I am a divorce lawyer. It is miserable to see people be nasty and petty while fighting over THINGS and MONEY. In all honestly, we lawyers secretly laugh at those type of clients and count the dollar signs when they get emotional.

But it does break my cold, hard, lawyer heart when you see the kids getting torn up or used as pawns. That is the thing that sometimes keeps me up at night.

Jill said...

It happens that way with death of a loved one too. The worst comes out and people you thought you knew the claws come out and you feel like you have been through a shredder. Same is true for divorce. People just seem want to stick it to the other person and it is the kids that suffer mentally for the rest of their lives.

My best friend is going through something like this with her Dad who never seemed to give a damn about her until he is not dying from drinking to much and now he wants to make amends. She is MORE than confused!

I have decided that people are just really into self gratification and don't care who they fuck up in the process. To what end people, I mean really!

Alison said...

First, your nephew is an absolute angel of a young man and he is nothing like you-know-who. I can tell by the few times I've been around him that he is sensitive and caring and he knows how to treat women---he is such a sweetheart when it comes to your sister. So, don't worry about him growing up to be like the asshole. He's a little gentleman and your sister did a wonderful job of raising him (and your niece too).

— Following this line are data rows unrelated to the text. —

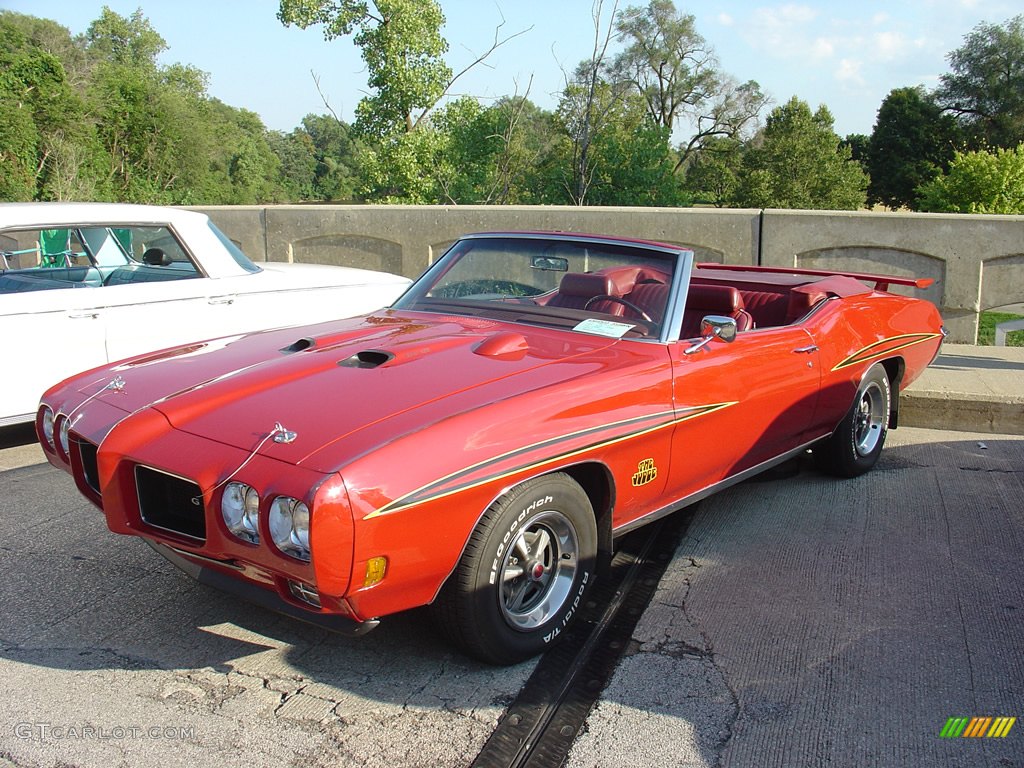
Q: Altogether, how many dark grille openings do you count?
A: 2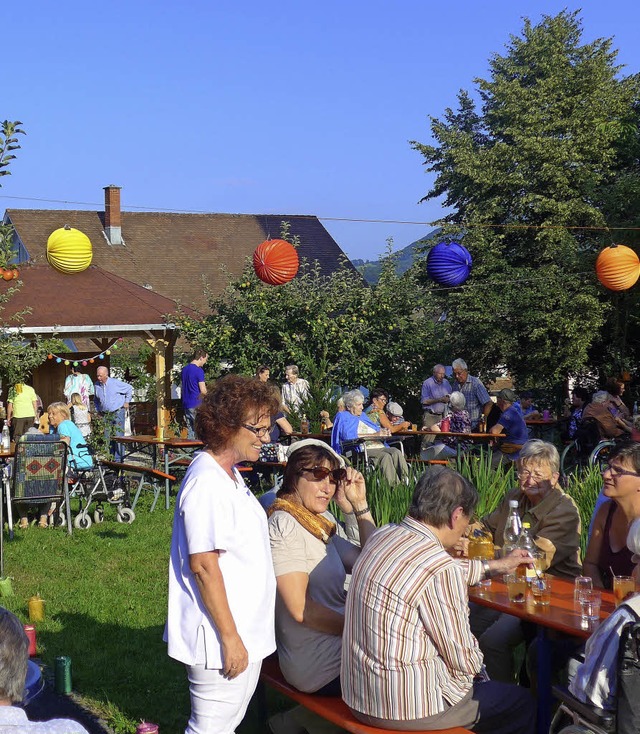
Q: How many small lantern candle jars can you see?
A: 5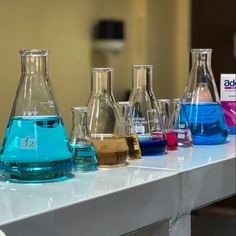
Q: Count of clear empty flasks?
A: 0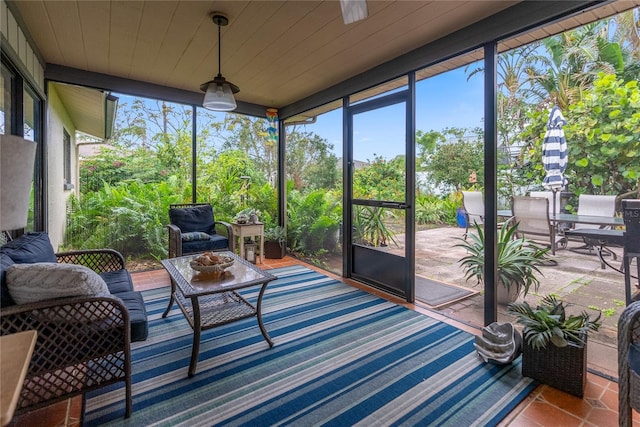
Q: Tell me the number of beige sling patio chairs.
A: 4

Second, why is he trying to get money from your sister? She's the one raising the kids and seeing that they have food and clothing and getting them to school each day. What the hell does he do? If anyone should be asking for money, it's your sister and your ex brother-in-law should be paying up. What an ass!

Hopefully it's true about karma and what comes around really does go around. Someday he'll get his. In the meantime, he HAS to feel like a jerk. How could he not?

Big Pumpkin said...

I'm sorry that you are all going through this. *hug*

Starshine said...

I'm sorry that your family is going through such a tough season right now. Divorce is so hard.

carrie said...

You're right, divorce is an ugly thing and I'm sorry that your nephew is going through this right now.

Anonymous said...

Maybe your sister fucked another guy? And her husband is mad? Just a thought....

jennster said...

anon- she didn't. BUT EVEN IF SHE DID- that is kind of my point. when kids are involved, it should be about making sure they are taken care of- not trying to get revenge. it should be about helping your kids, not hurting them more.
it's not about the right to be mad or not. in your scenario, the husband would have every right to be mad. pissed even (and i think my brother in law has every right to be hurt and upset in the situation with my sister)... BUT when does that become the focus and the center to which all decisions are based upon? i mean, i get it. be mad. BUT TAKE CARE OF YOUR KIDS. and realize that every thing you do their mom to get your "revenge" and make yourself feel better only hurts the children you're supposed to help.

Badness Jones said...

And it doesn't have to be like that...I never heard my dad (or my mom) say a single bad word against his first wife, my older siblings (I never say half) were always welcome in both houses....and when she used to come up from down east Pat (dad's ex) used to call and take me out to lunch....

Love is hard and it sometimes fades, but people treating those they used to love in ways they wouldn't even treat strangers....sick. I'm sorry that your family is hurting.

Grim Reality Girl said...

jen -- thanks for expressing it so well! I'm living the horror with my best friend right now. Her soon to be ex is telling the kids that "mommy is mean and wants to keep you away from me." Hello? Where the hell has he been in their lives the last 5 years? Thanks for rewriting history.

It sucks when people can't at least spare the kids from the warfare. I'm glad my friend is taking the high road despite the fact is is lower than low. May your sister rise above and may the kids be happy despite a sucky daddy. One great parent can make up for another bad one.... at least that is what I hope!

Hang in there! Prayers are going up for all involved.

Theresa said...

I'm a divorce paralegal. It is my main objective to stop the type of crap that you are witnessing. I have actually screamed at my clients for not paying their child support or talking on the phone to me in the presence of their children.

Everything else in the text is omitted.